Provided information below:

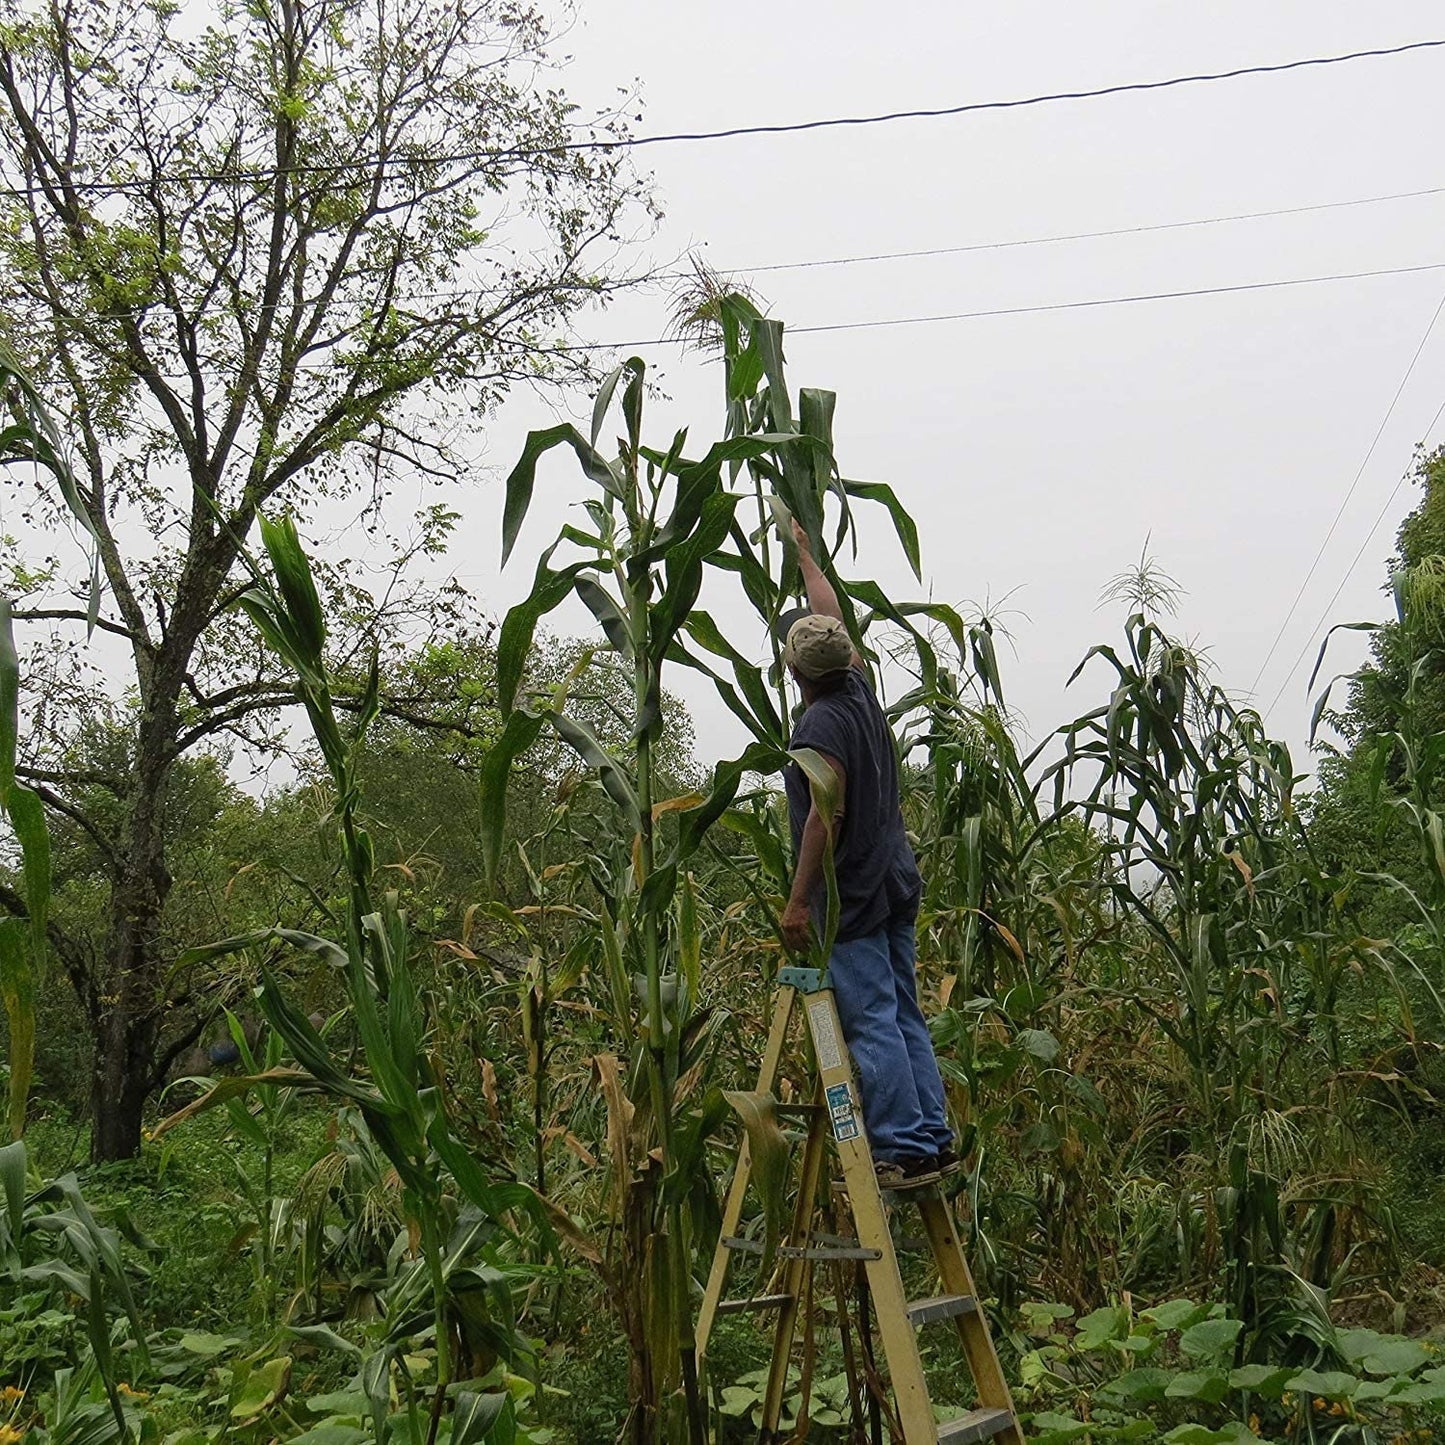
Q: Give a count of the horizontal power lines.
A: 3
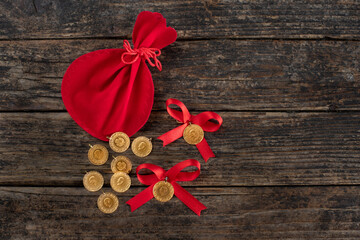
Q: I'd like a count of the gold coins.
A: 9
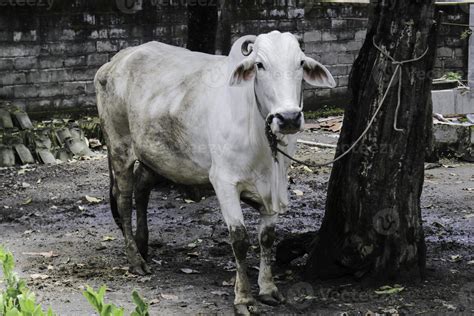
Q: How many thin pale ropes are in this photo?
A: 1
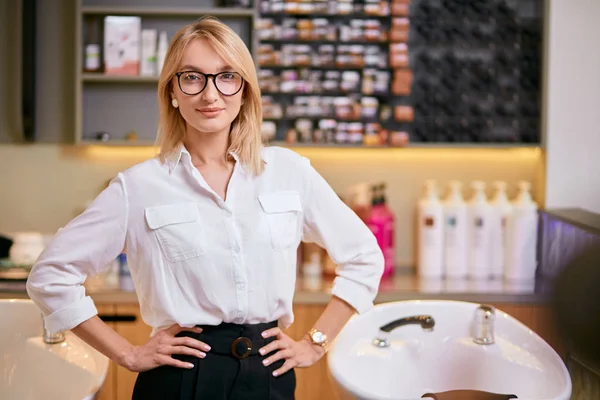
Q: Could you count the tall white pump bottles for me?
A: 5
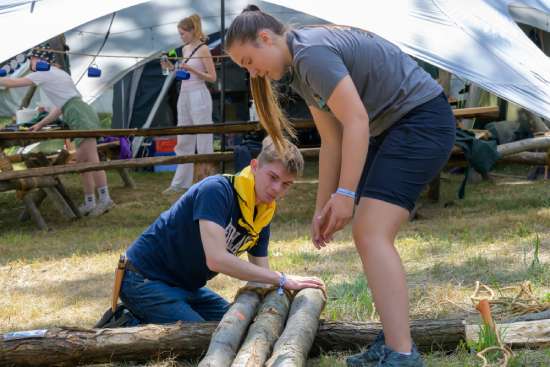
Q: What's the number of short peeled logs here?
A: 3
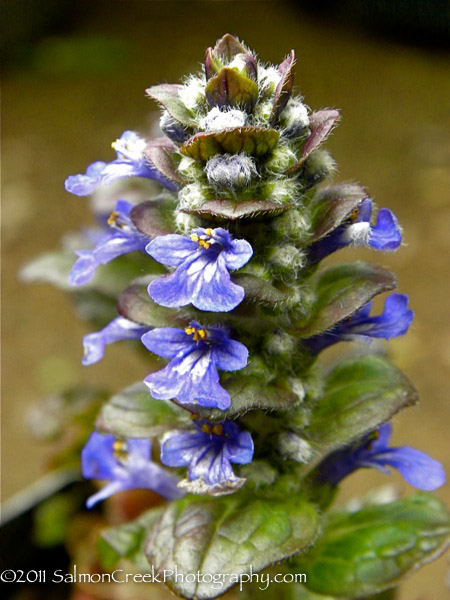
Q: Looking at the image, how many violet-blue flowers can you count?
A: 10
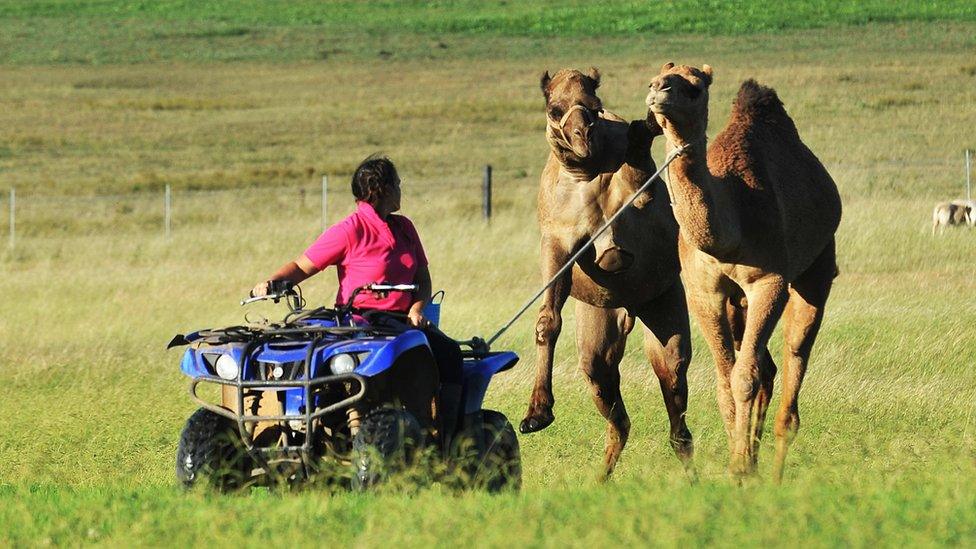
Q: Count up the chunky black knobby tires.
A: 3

End of Provided information.
Provided information below:

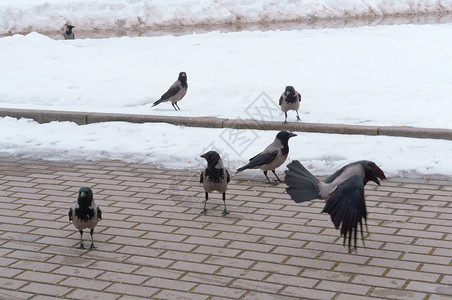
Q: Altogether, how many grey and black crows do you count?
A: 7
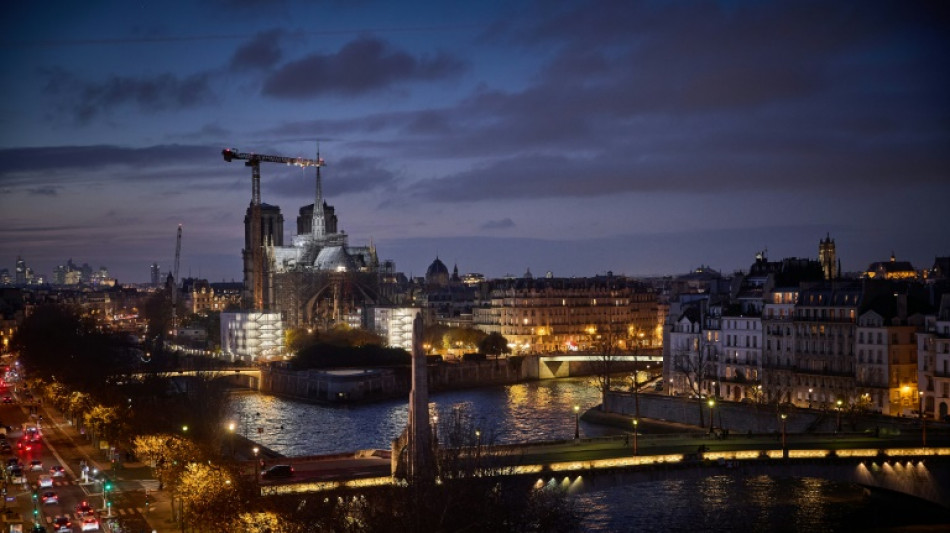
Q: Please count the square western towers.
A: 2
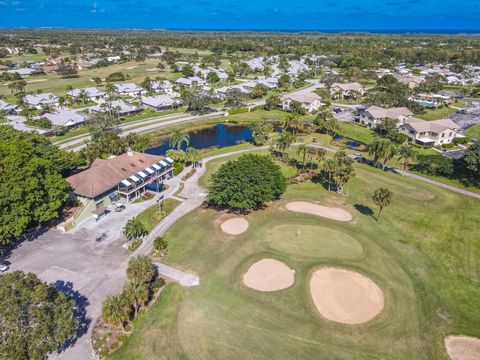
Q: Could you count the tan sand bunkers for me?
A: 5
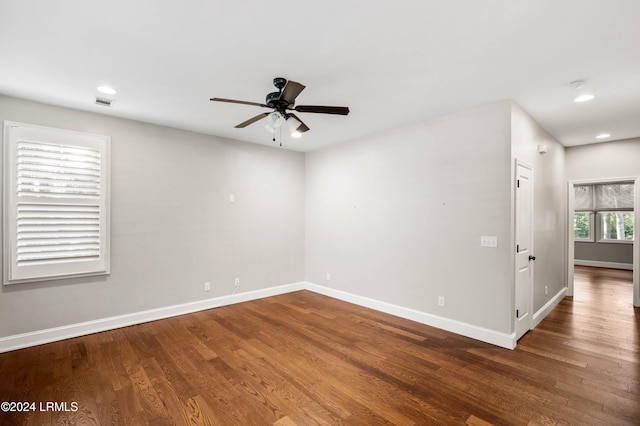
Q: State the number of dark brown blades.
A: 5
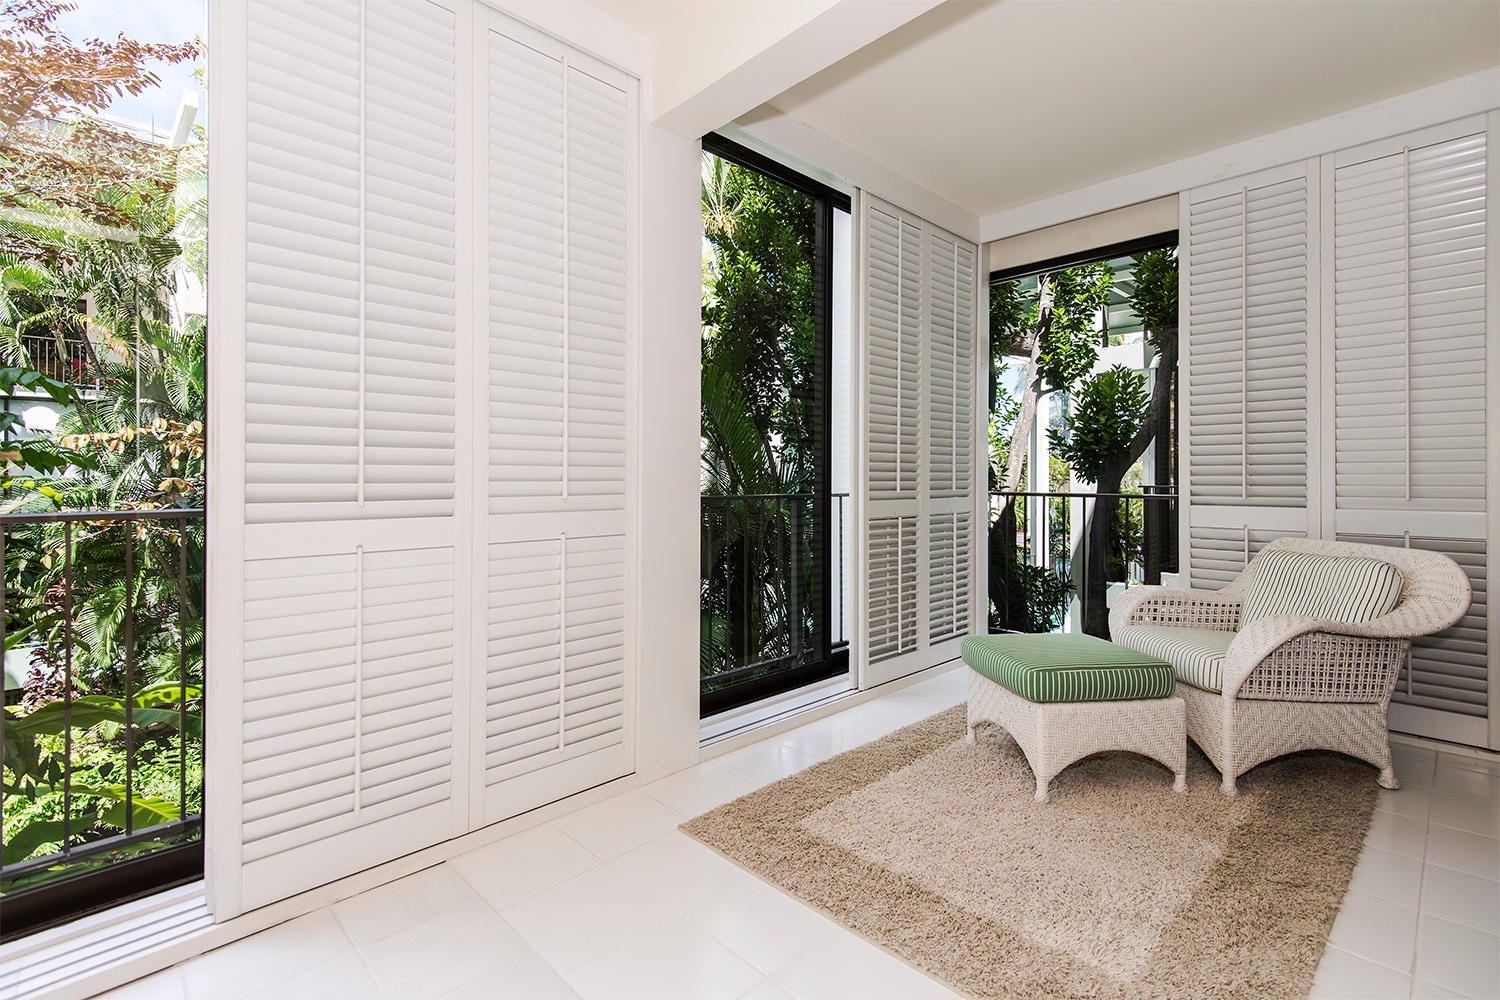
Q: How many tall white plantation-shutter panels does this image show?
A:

End of Provided information.
Provided information below:

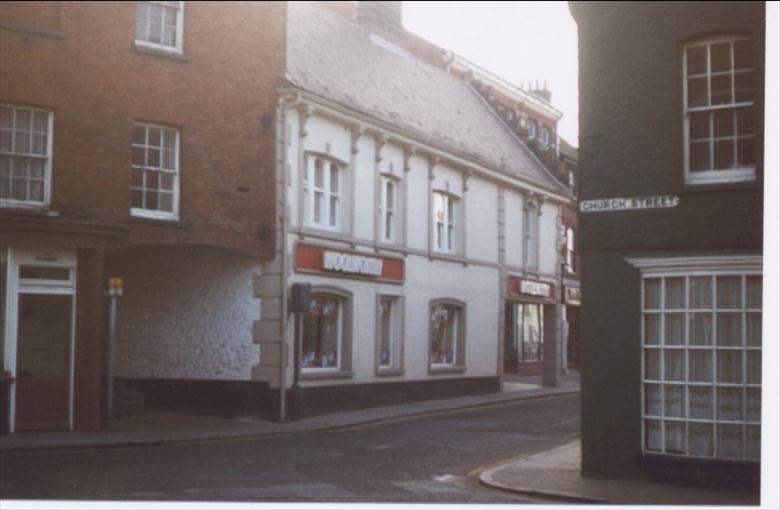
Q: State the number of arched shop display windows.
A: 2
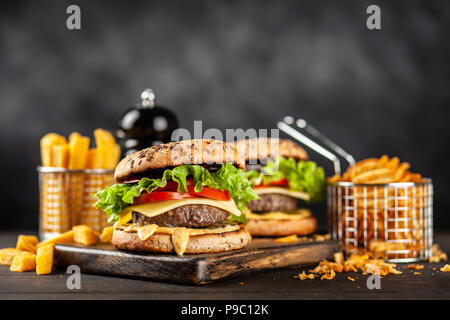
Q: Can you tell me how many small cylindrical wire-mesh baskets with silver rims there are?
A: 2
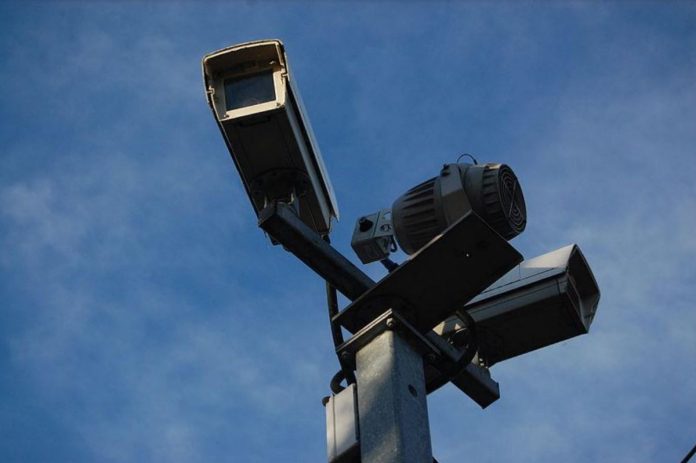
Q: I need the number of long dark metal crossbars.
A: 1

End of Provided information.

Count each line above that has the word "white" in it, and write down nothing but the total.

▶ [Answer area]:
2